Counting data with pictures
╭──

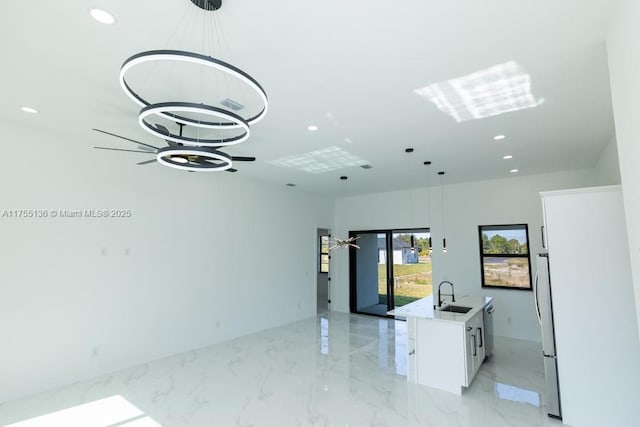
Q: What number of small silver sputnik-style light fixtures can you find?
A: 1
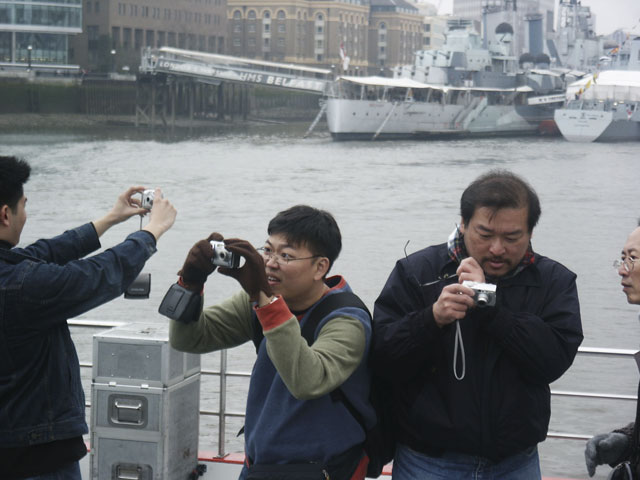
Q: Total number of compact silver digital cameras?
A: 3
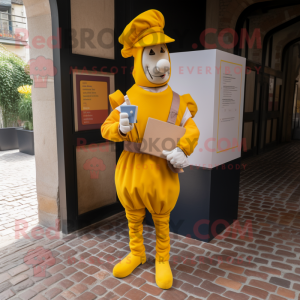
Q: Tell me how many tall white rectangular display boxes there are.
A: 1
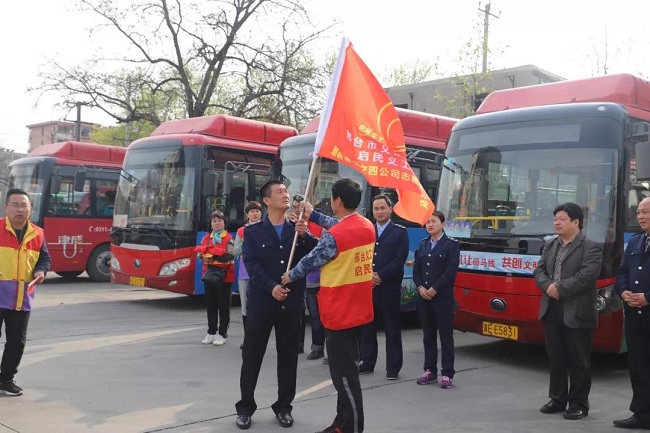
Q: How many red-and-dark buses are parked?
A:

╰──

Which lines in the records above hold the string "many"? Copy each of them.

Q: Tell me how many tall white rectangular display boxes there are.
Q: How many red-and-dark buses are parked?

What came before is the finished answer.